Et si la crise tant redoutée était moins forte que prévu ? Alors que se pose la question d’un « reconfinement » partiel en cas de 2e vague de l’épidémie, l’interrogation sur la relance en septembre est dans toutes les têtes. Or les signes de nette amélioration de la situation économique globale se multiplient. Selon le dernier Point de conjoncture de l’Insee (Institut national de la statistique et des études économiques), la reprise de l’activité économique au mois de juin, plus rapide qu’escomptée, se confirme : la perte se limite désormais à -12% par rapport à une situation « normale ». L’institut prévoit, en hypothèse médiane intégrant l’incertitude qui pèse encore aujourd’hui sur la rentrée, un rebond du PIB d’environ +19% au 3e trimestre (vs 2e trimestre), puis de +3% au 4e : « Sur l’ensemble de l’année 2020, le PIB diminuerait alors d’environ 9% par rapport à 2019. » Concernant la consommation des ménages, les craintes sont en grande partie levées, avec une progression de + 16% au mois de juin.

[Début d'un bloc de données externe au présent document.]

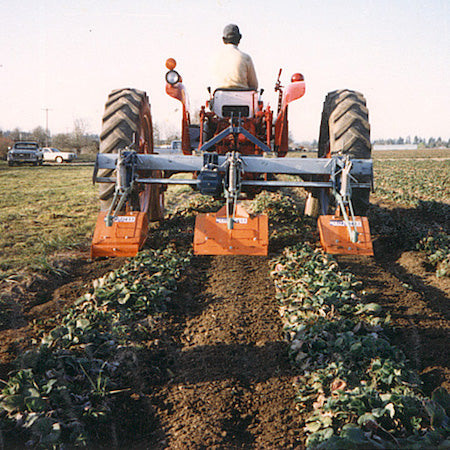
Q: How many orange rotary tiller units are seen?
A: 3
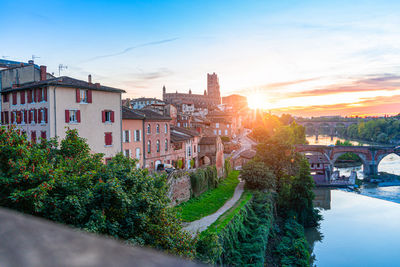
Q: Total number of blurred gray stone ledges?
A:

Estimation et prévision de croissance du PIB en 2020 (en %)

Source : Point de conjoncture Insee – crédit Bien Vu

Le marché optique s’inscrit complètement dans la tendance générale. Alors que nous avions estimé à –36% sa baisse sur les 4 premiers mois de l’année (Bien Vu Les Enjeux 7 Après la reprise, une relance sous conditions ?), il a entamé sa forte reprise dès le mois de mai et continue, au mois de juin et début juillet, de faire preuve de sa résilience. Avec un indice en valeur brute de 116,79 (+9,3% vs juin 2019), selon la dernière note de conjoncture de la Banque de France, chiffre jamais atteint ces 10 dernières années, il poursuit sur sa lancée et rattrape progressivement les pertes du premier quadrimestre. Et pourrait terminer l’année 2020 avec une baisse très inférieure à ce que l’on pouvait prévoir il y a encore quelques semaines.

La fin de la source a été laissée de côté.